Non-alcoholic Eggnog is that the sort of drink that folks either love or really really hate. It’s rich, creamy, and, well, eggy. We fall under the camp of individuals who like it (like really really love it). Here’s the way to make perfect eggnog whenever.
The eggnog base begins by beating egg yolks with sugar till light and fluffy. Then you slowly whisk in hot milk that infuses with cloves and cinnamon, which tempers the eggs in order that they don’t curdle.
Eventually, you heat the eggnog on the stovetop till it thickens. It’s essentially a custard.
Non Alcoholic Eggnog recipe:
- 6 large egg yolks
- 1/2 cups granulated sugar
- 1 cups Heavy whipping cream
- 2 cups milk
- 1/2 teaspoon ground nutmeg
- 1 pinch salt
- 1/4 teaspoon vanilla extract
- ground cinnamon for topping
- Whisk the egg yolks and sugar together in an ordinary bowl till light and creamy.
- In a saucepan over mediocre-high heat, mix the cream, milk, nutmeg, and salt. Stir often till the mixture reaches a bare simmer.
- Add an enormous spoonful of the hot milk to the egg mixture, whisking vigorously. Repeat, adding an enormous spoonful at a time, to temper the eggs.
- Once most of the hot milk has been added to the eggs, put the mixture back to the saucepan on the stove.
- Whisk constantly for just a couple of minutes, until the mixture is simply slightly thickened (or until it reaches about 160 degrees F on a thermometer). It'll thicken more because it cools.
- Remove from heat and stir within the vanilla extract.
- Pour the eggnog into a pitcher or other container and canopy it with wrapping.
- Refrigerate until chilled. it'll thicken because it cools. If you would like a thinner, completely smooth consistency, you'll add the whole mixture to a blender with 1 or 2 tablespoons of milk and blend until smooth.
- Serve with a sprinkle of cinnamon, and fresh whipped cream, if aspired.
- Store homemade eggnog within the fridge for up to at least one week.
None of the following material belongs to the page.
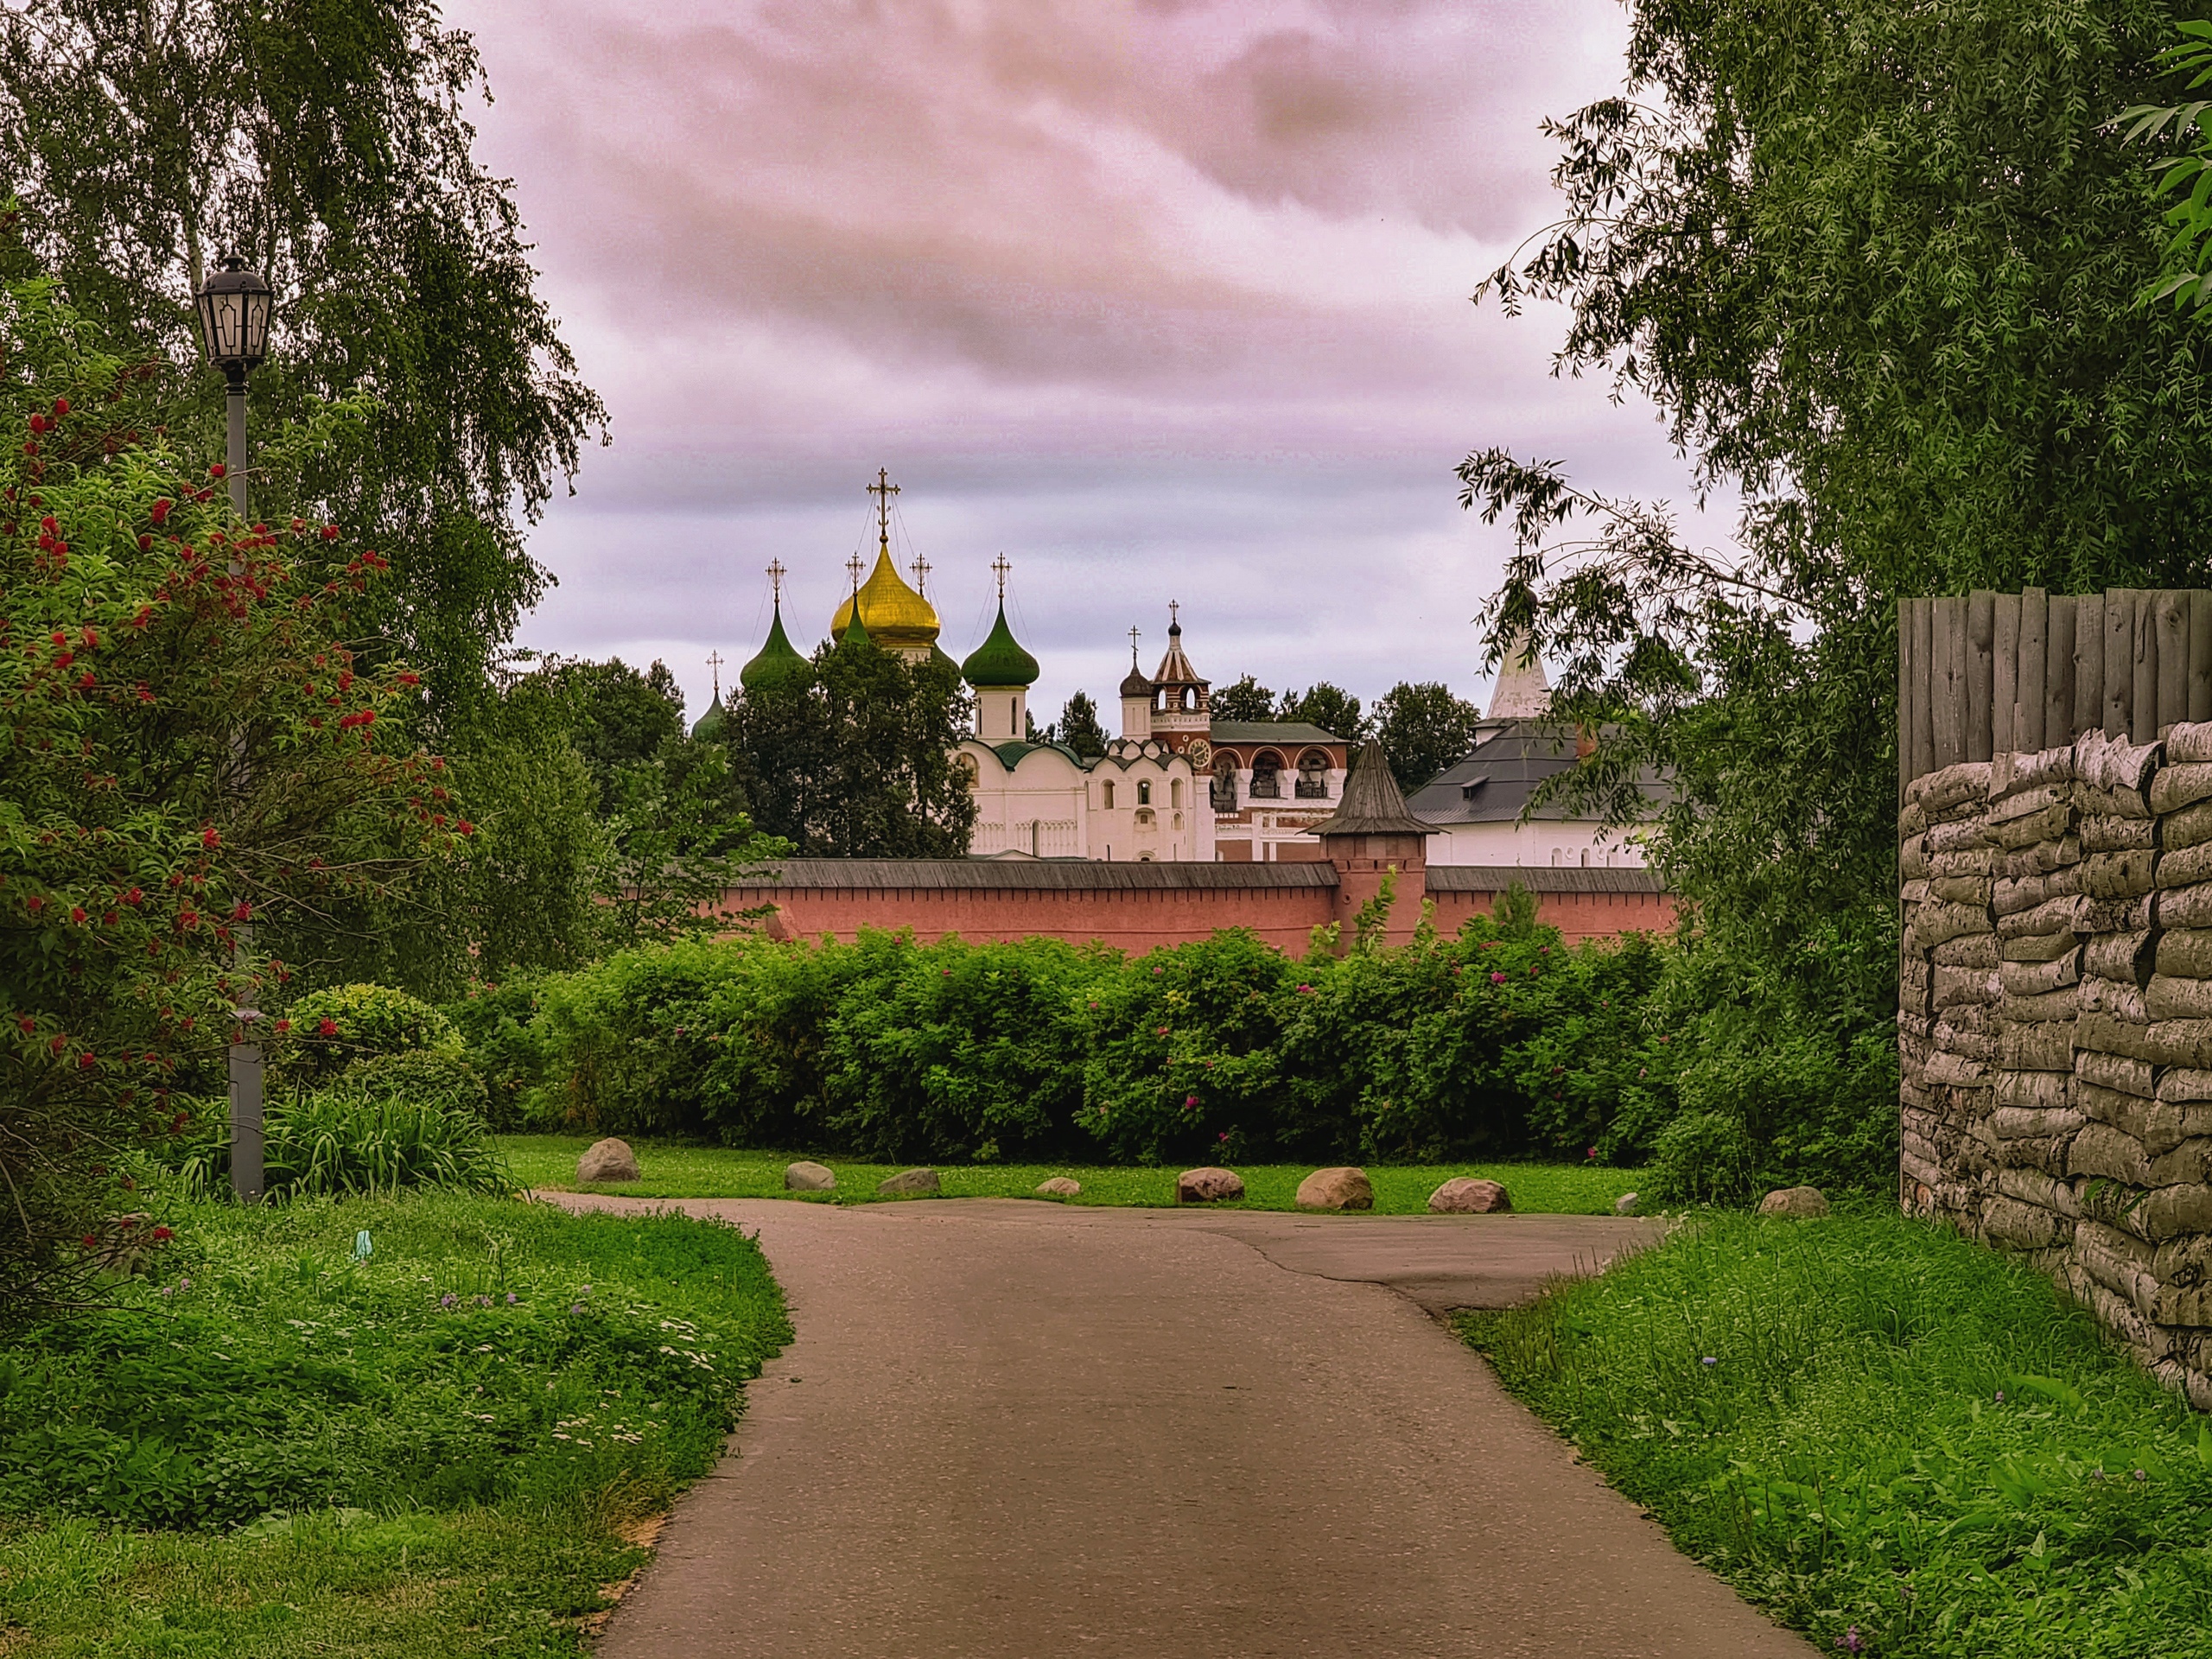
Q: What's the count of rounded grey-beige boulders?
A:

The word eggnog itself doesn’t have much appeal. That guttural sound and therefore the thought of drinking eggs is enough to form many of us retreat. There are differing opinions on the origin of the name for this famous drink.
One story insists that eggnog derives from an Old English word for strong beer. There’s also the possibility that it derived from noggin, a word for a little cup that’s first known use was 1588. Another version attributes the name to Colonial America where colonists mentioned thick drinks as grogs and eggnog as egg-and-grog.
According to Merriam-Webster, the primary known use of eggnog was sometime around 1775. That might lead us to believe that the word was, indeed, an American invention, though it had probably influenced by English origins.
It believes that it began in Europe. As ancient because of the 13th century, ancient priests in Britain were known to drink posset, a warm ale punch with eggs and figs. Over the years, this likely merged with the varied milk and wine punches often served at social gatherings.
By the 17th century, sherry became the primary ingredient and it had popular to use this eggy drink as a toast to one’s health and prosperity. It had been primarily consumed by the well-to-do of society because milk, eggs, and sherry were scarce commodities in Europe at the time.